* [ACTIVITY]: Exact copy, no pictures: reproduce the lines from the one that holds "Q: Count all the cracked chocolate cookies." through the end of the entries.

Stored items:
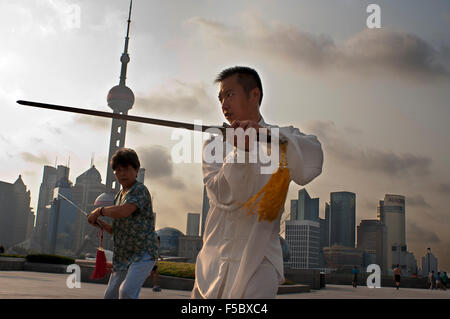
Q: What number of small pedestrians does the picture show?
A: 5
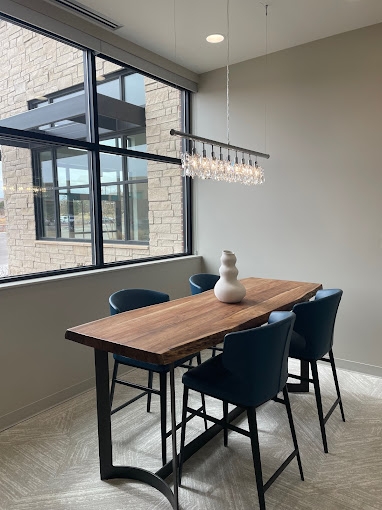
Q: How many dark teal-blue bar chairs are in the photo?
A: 4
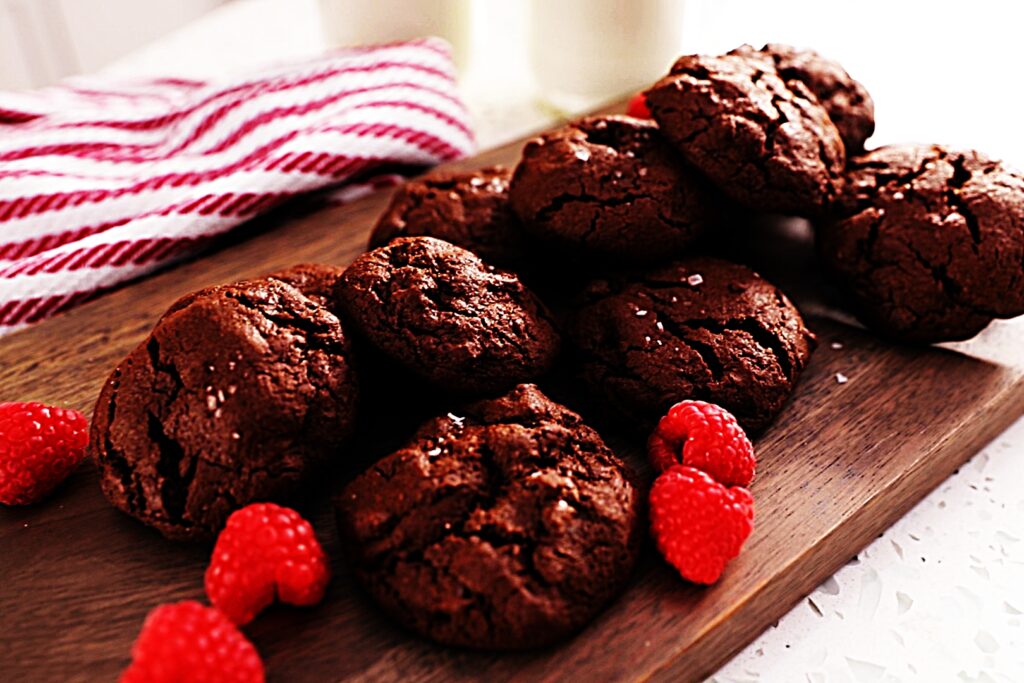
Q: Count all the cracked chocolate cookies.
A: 10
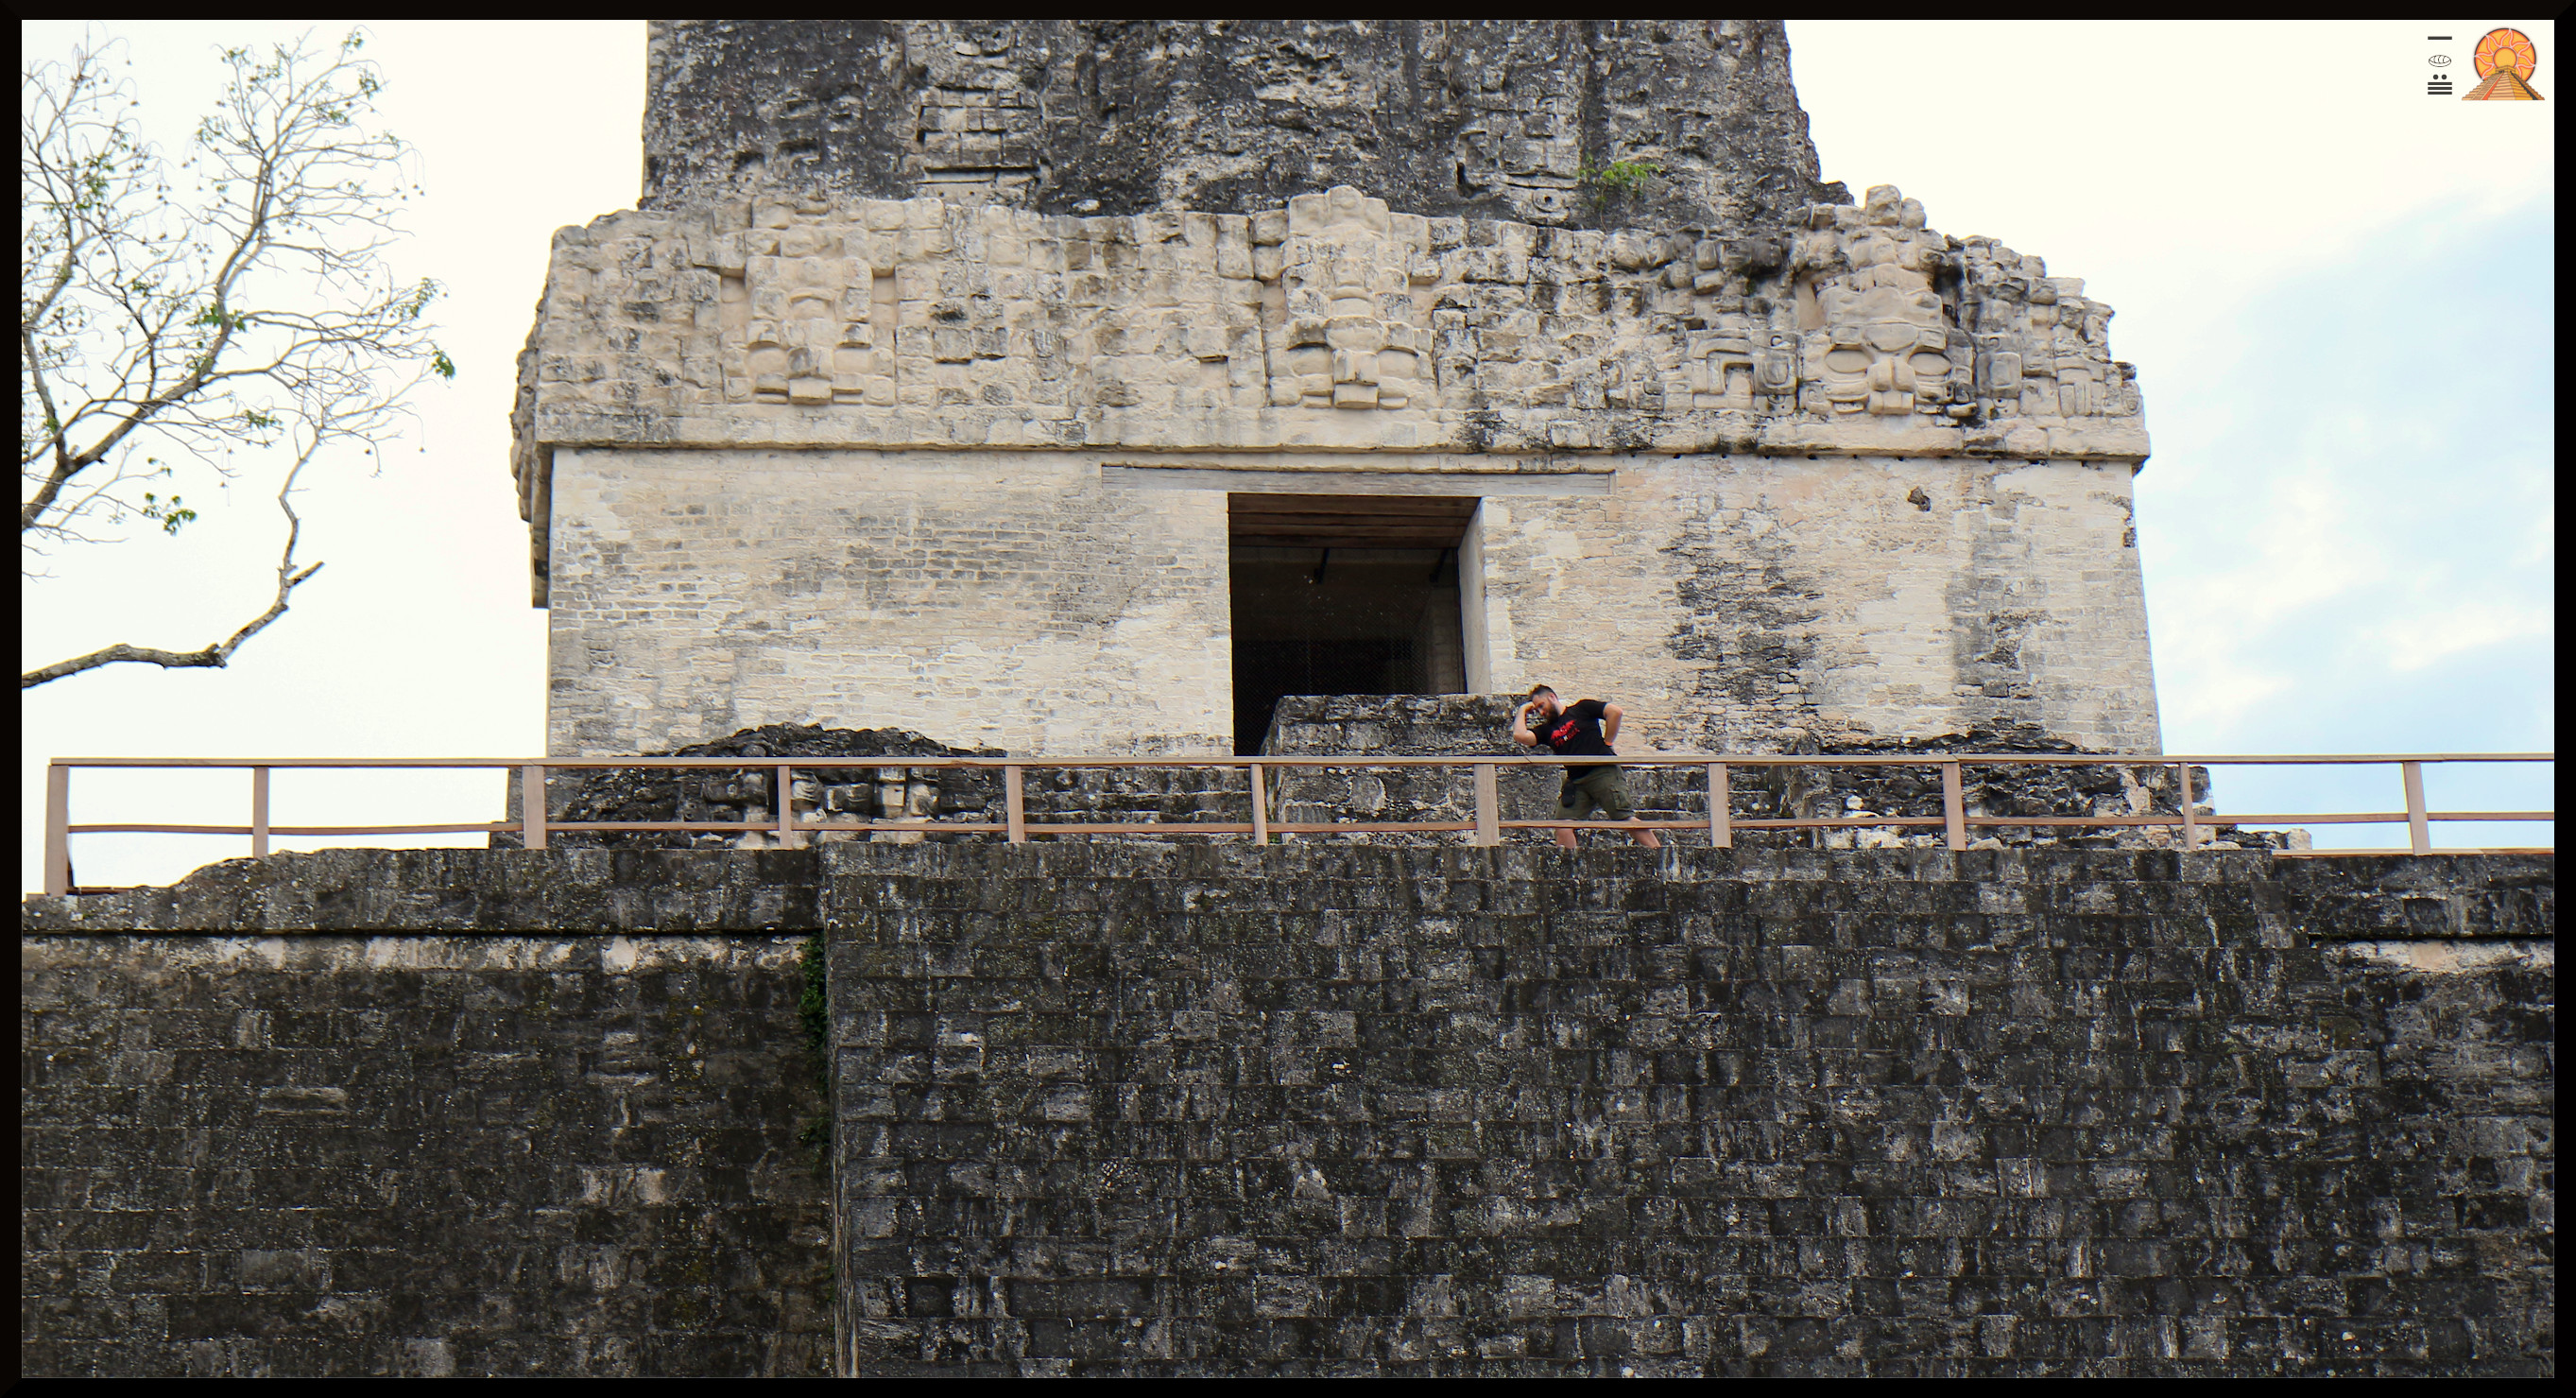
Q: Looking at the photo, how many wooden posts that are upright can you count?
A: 11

* [REPLY]:
Q: Count all the cracked chocolate cookies.
A: 10
Q: Looking at the photo, how many wooden posts that are upright can you count?
A: 11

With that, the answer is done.